Urgent Intervention Needed Into Local Government Pay Dispute Says Trade Union

The trade union, Unite Scotland wants the First Minister, Nicola Sturgeon, to urgently intervene into the brewing local government pay dispute, as trade unions ballot their members on industrial action.

Unite alongside sister trade unions representing the bulk of local government workers in Scotland have rejected the current pay offer. 

In the letter to Nicola Sturgeon, Unite highlights that 55% of local government workers earn less than £25,000 per annum, and around 75% of local government workers earn less than the UK national average wage of £32,875.   

Pat Rafferty, Unite Scottish Secretary said:

 “Unite has requested the urgent intervention of the First Minister into this escalating dispute over local government pay. We are in the process of balloting our members recommending a rejection of the paltry offer on the table, and to add insult to injury the majority of local government workers will not receive the £500 thank you payment

“This just can’t be right and after a decade of local government being starved of funds to the tune of £1bn clearly far more needs to be done to support this neglected section of our public services. The current pay offer is more like a slap in the face rather than a clap for local government workers.”

“The shocking reality is that more than half of all local government workers earn less than £25,000 a year with the majority of those being predominantly women.

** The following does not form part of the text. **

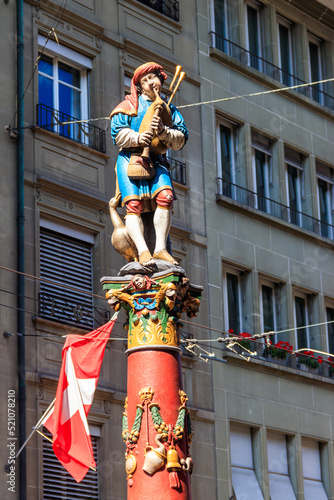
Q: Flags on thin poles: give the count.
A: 1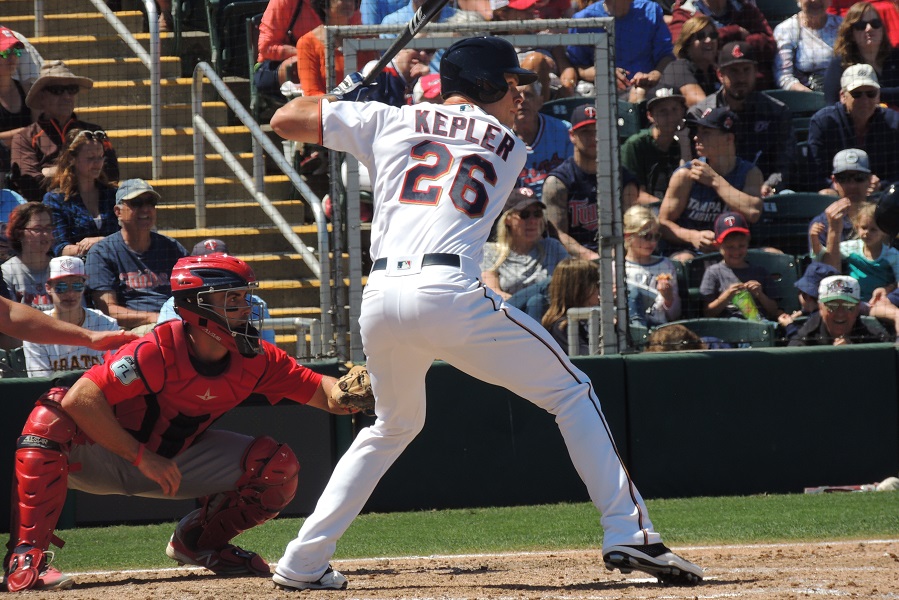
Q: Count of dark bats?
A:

“It’s high time for COSLA and the Scottish Government to support our local government workers, and the First Minister must show a lead.” 

Unite is currently balloting its thousands of members in local government including craft workers’ on what action they may wish to take in securing an improved offer. 

Unite Scotland in their letter to the Nicola Sturgeon is drawing attention to over a decade of underfunding and lack of investment in local government.

Between 2013-14 and 2019-20, the local government revenue settlement decreased at more than twice the rate (-4.7% or -£517.7 million) than the Scottish Government revenue budget (-2.2% or -£684.9 million) in real terms according to official statistics. 

COSLA has also previously released figures through the National Benchmarking Overview which show sustained cuts in local government funding totalling £1bn (8.3% reduction in real terms) from £10.5 billion in 2010/11 to £9.6 billion in 2017/18.

The current local pay offer is:

  • A Flat rate payment of £800 based on a 37-hour working week giving an underpinning minimum rate of pay of £9.75 per hour for all employees earning up to £25,000
  • 2% uplift for those earning £25,000 to £40,000
  • 1% rise for those earning up to £80,000 with a cap of £800.